"Николай Семенович Лесков. Театральная хроника. Русский драматический театр" - читать интересную книгу автора

человека. Уважая автора и артистов, доставлявших зрителям высокое
наслаждение в его пьесах, мы чувствовали, что у нас недостает сил смотреть
на этого трактирного повара, пришедшего вместо купца Боровцова; мы хотели,
забывая устав зрительной залы, закричать ему:

Пойми ж, мой милый друг!
Пойми, пойми, душа моя!

но уста наши сковало горькое сознание бесполезности и тщеты всяких
усилий, всякого протеста перед ведомством петербургских театров, которое в
укор всем другим ведомствам, оказывающим внимание к заявлениям публики и
даже вызывающим общество на откровенные мнения, неслыханно оскорбляет
общество презрительным равнодушием к его просьбам и жалобам. Говорят: "А
театр все-таки бывает полон". Да куда же деться! умилосердитесь, куда
деться, если не вхож человек ни на Хуторки, ни к Марцинкевичу?
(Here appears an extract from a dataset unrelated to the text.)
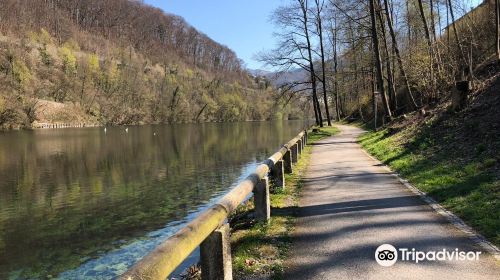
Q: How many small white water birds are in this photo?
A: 3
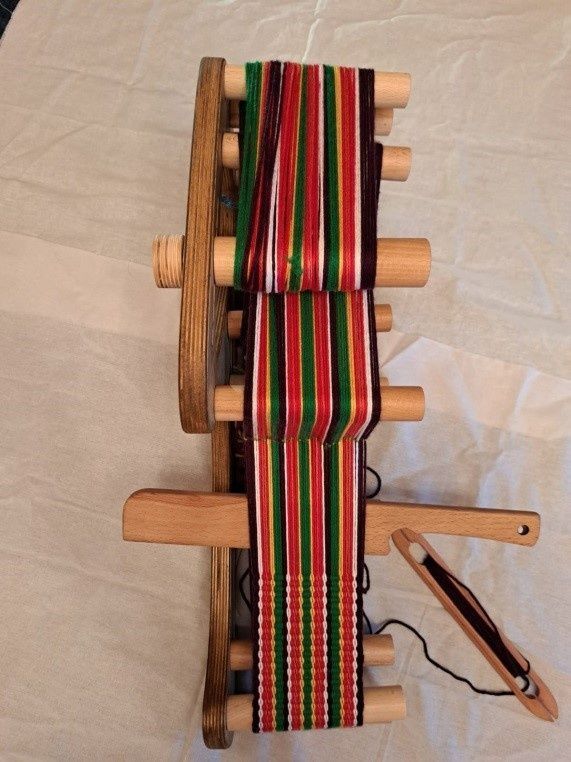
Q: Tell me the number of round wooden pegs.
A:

Мы, кажется,
уж люди скромные, не роем неба на землю: в Москве люди смотрят Самарина,
Садовского, Шумского, Познякову, Медведеву, а наше все богатство нынче
заключается в одном Самойлове, актере дарований внешних, но во всяком случае
актере замечательном; но мы уж зато и неприхотливы: мы не придираемся к игре
артистов, а довольствуемся безропотно такими знаменитостями на петербургской
сцене, как г-жа Владимирова, смотрим Озерова, аплодируем подчас Подобедовым
и Прокофьевой, но за что же, за наши трудовые гроши, за наше мягкосердечие и
долготерпение и в первых ролях выпускать нам таких оригинальных артистов,
как г. Бурдин? Где-то на провинциальном театре мы видели бездарнейшего
актера Славского, который целую зиму отламывал самодуров из репертуара
Островского и был совершенно одинаков в Тите Брускове, в Гордее Торцове, в
Савеле Диком, Антипе Пузатове и Самсоне Большове: во всех этих ролях этот
бездарный актер был одинаков. Преимущество Бурдина перед Славским
заключается в том, что он совершенно одинаков не только в ролях только что
нами перечисленных, но и в купце-лабазнике, и в Пуде Боровцове, и во всех
без исключения купеческих ролях этого пошиба.
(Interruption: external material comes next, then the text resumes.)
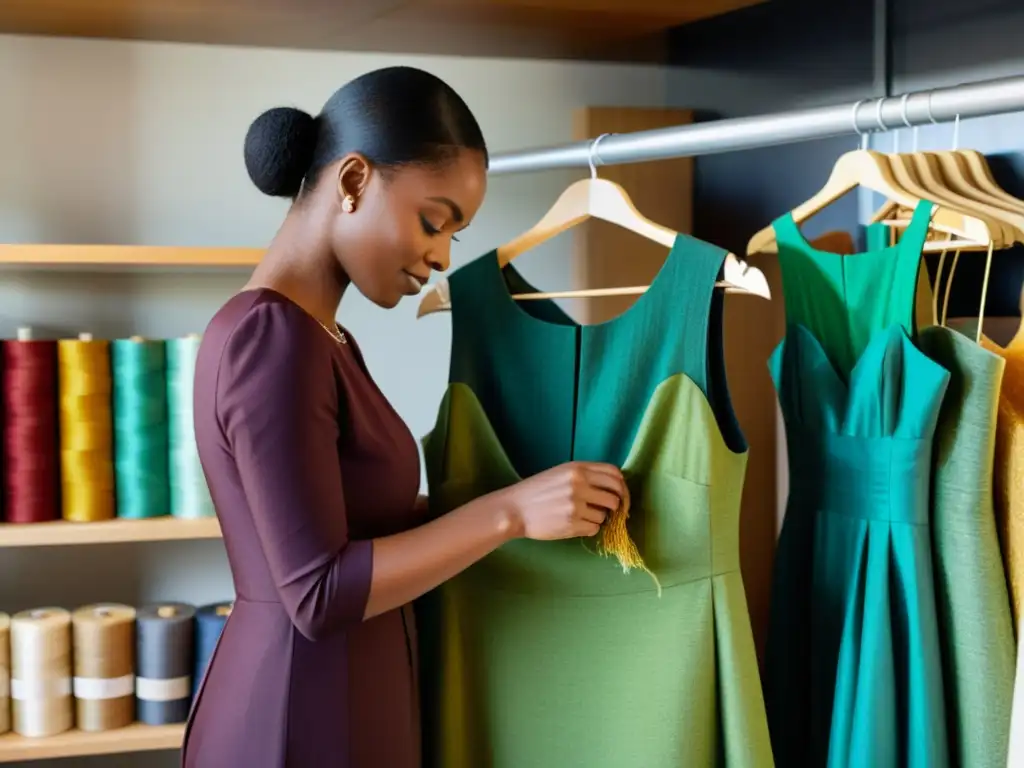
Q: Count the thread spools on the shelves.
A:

- Что вам за охота держать этого Славского? - спрашивали антрепренера.
- Да, как вам сказать? - отвечал бесцеремонный антрепренер. - Дешево
берет и все, что хотите, играет - нельзя без этакого.
Об основаниях, какими руководится дирекция театров по отношению к г.
Бурдину, мы, конечно, знаем немного, но именно это малознание и
оригинальность дарований г. Бурдина в связи с значением, которое должен бы
иметь Александринский театр для русской сцены, заставляло нас задуматься в
продолжение всей третьей картины "Пучины". Окончание этой картины состояло в
том, что Кисельников взялся снова за свою механическую работу: теряясь
внутренно, он выражал свое терзание отрывочными словами перед своей матерью;
признался, что он и рад бы брать взятки, да не дают. "Я недоучился, -
говорит он матери, - по службе не далеко пошел". Когда они вдвоем сетуют,
является незнакомец (г. Полтавцов) и подкупает Кисельникова за три тысячи
рублей сделать почистку на документе в деле, которое дано ему для переписки.
Кисельников берет деньги, делает почистку, впадает в ужас и опускается перед
матерью на колени с словами: "Маменька, ведь я преступник... уголовный
преступник".
Этим кончается третий акт пьесы. Об исполнении этого места говорить
нечего: довольно знать, что он держался на Малышеве, Громовой и Полтавцове.